El resto del equipo, sale perdiendo

Hay que decir que en ocasiones, resulta verdaderamente complicado que desde dirección detecten estas prácticas, ya que el encargado de llevarlas a cabo, suele ser bastante sutil en este aspecto. Además de que por supuesto, no suele afectarles directamente sino más bien todo lo contrario. 

Quienes realmente son sufridores de ellas, son los compañeros. 

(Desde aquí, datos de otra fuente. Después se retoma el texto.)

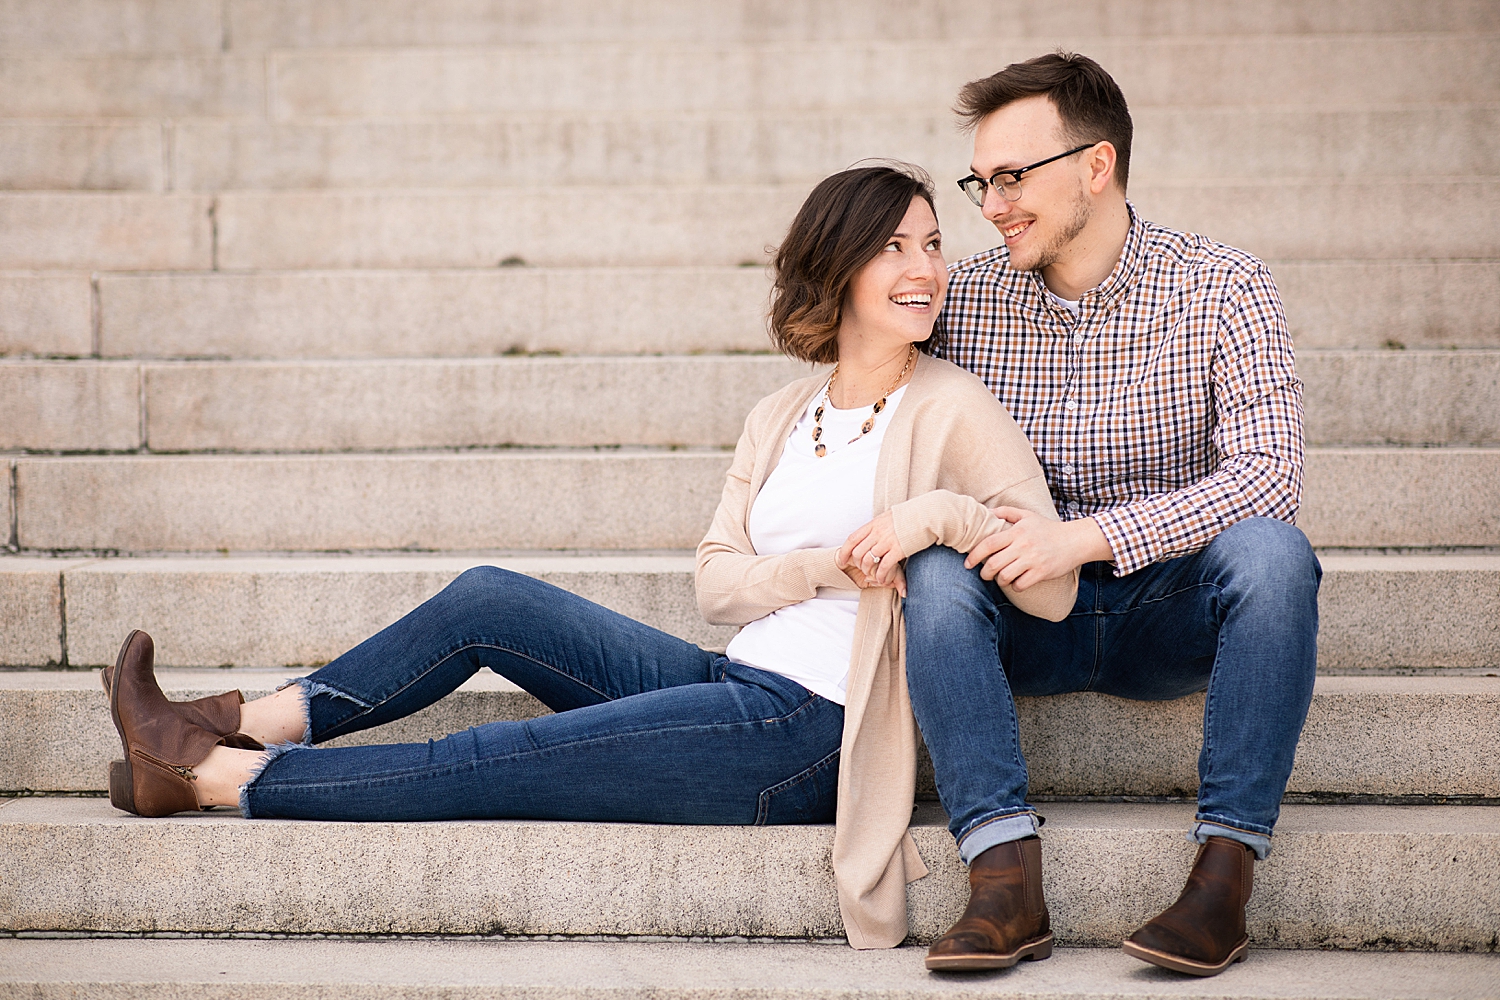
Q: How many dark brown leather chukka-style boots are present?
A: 2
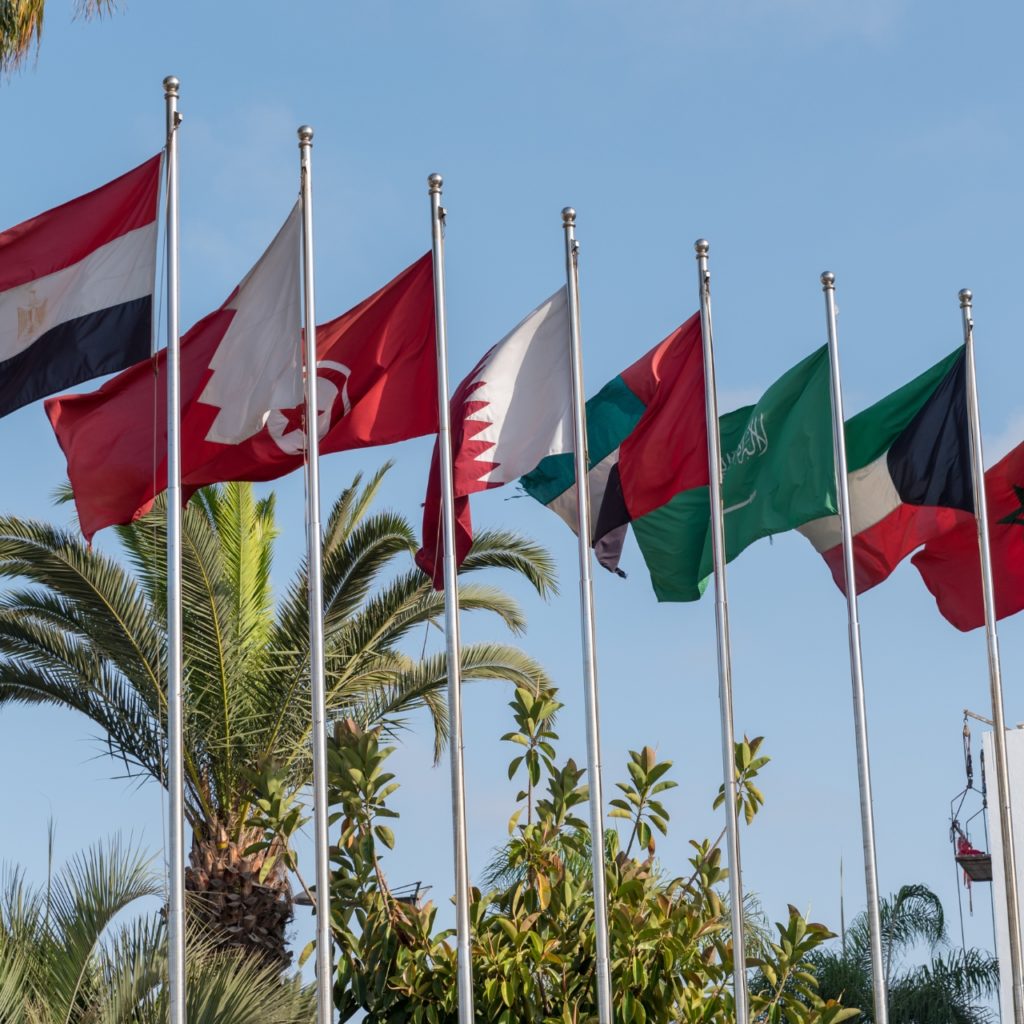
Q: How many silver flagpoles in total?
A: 7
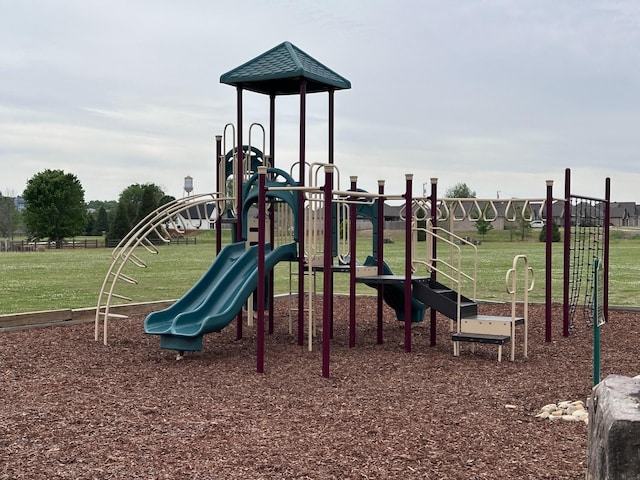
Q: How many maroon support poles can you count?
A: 14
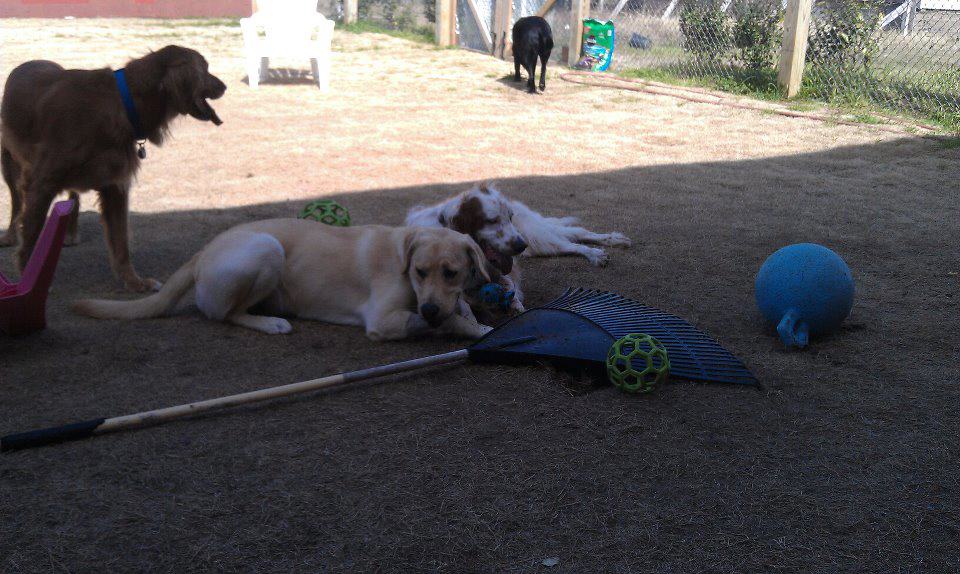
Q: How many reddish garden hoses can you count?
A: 1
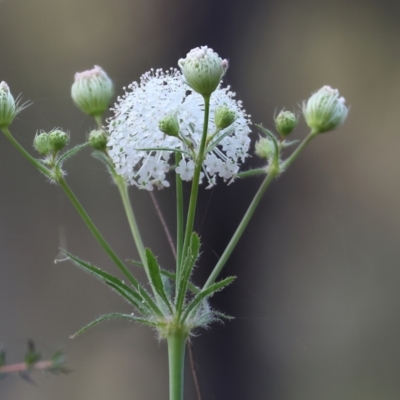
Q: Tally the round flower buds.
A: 11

Todos sabemos, que hay tareas de vamos a llamarle “fondo” que hay que desarrollar y sacar adelante. Quizás no son tan meritosas a simple vista, porque es “mano de obra” pero que son necesarias e imprescindibles para el funcionamiento de la empresa. 

¿Quién saca adelante esas tareas? Desde luego que esta persona que se dedica a aparentar, no. 

¿Quién se encarga de dar la cara? Él/ella, esta persona en cuestión. Pero ¿dar la cara y solucionar? No, dar la cara y no solventar nada. No dejar nada en claro. Pero sí hacer como que todo está en su mano y se va a encargar de hacerlo. Siempre con mucha efusividad pero con poca eficacia y realidad. 

Los compañeros, mientras esto ocurre, ven de primera mano lo que está pasando. Y lo sufren. Y créanos, crea desidia, malestar y hostilidad, como considerará normal. Al final los afectados son ellos, jamás la persona que crea este malestar se va a parar a pensar “ en lo mal de su actitud” . Serán sus compañeros los que terminan acogiendo las responsabilidades y tareas, exhimidas por esta persona y seguramente, en un futuro, tomando medidas de ayuda psicológica, para recuperarse de todo lo que esto le ha supuesto. Y en lo que le ha derivado. 

 

¿Qué hacer cuando esto ocurre?

Evidentemente las soluciones a estas situaciones deben surgir de algún mando o puesto superior que lidera el equipo. Es el líder, quién debe estar atento y al tanto, de lo que ocurre con sus empleados. DE sus actitudes. De su productividad y debería encargarse de medir el trabajo de todos y cada uno de ellos y premiar lo bueno y sancionar a los que no cumplen los objetivos. 

Según Jaime Puig Díaz, experto en marketing de Recursos humanos “Estos son cambios que deben sucederse de dentro hacia afuera”. 

Al final se trata de realizar un cambio de mentalidad en cuanto al equipo, pero debe ser algo progresivo y que surja desde los puestos de liderazgo. 

 

Es obvio, que para prevenir este tipo de situaciones y lidiar con ella de una manera mucho más eficaz cuando ya se estén dando, es mejorar la comunicación equipo / líderes / supervisores / directores. Que haya absoluta confianza, cercanía y de esta manera se pueda saber si los enfoques están bien establecidos, las gestiones llevadas a cabo son las correctas y conocer en todo momento qué está ocurriendo y qué dificultades existen.

Hay que ser capaz de establecer reuniones o canales de comunicación que sirvan para un contacto directo con uno y cada uno de los empleados, para que tanto el más tímido, como el que “dice ir a trabajar prefiere no inmiscuirse en problemas” o el más extrovertido, pueda expresar sus sensaciones y así dirección obtener un feedback efectivo y real. 

Esto es un problema. Existente. De hace tiempo y también actual. Y ahora con el sistema de teletrabajo las personas que frecuentan el aparentar han encontrado sus mañas, para seguir dando sensación de absoluta disponibilidad e implicación: mediante la “hiperconexión”.

No podemos decir que sea fácil dar con estas situaciones. Detectar estos casos y actitudes. Pero si eres líder es tu deber. Estar alerta para no caer en las “garras” de los que solo aparentan pero no trabajan y “queman” al resto de tu equipo, es una tarea obligada dentro de tus funciones.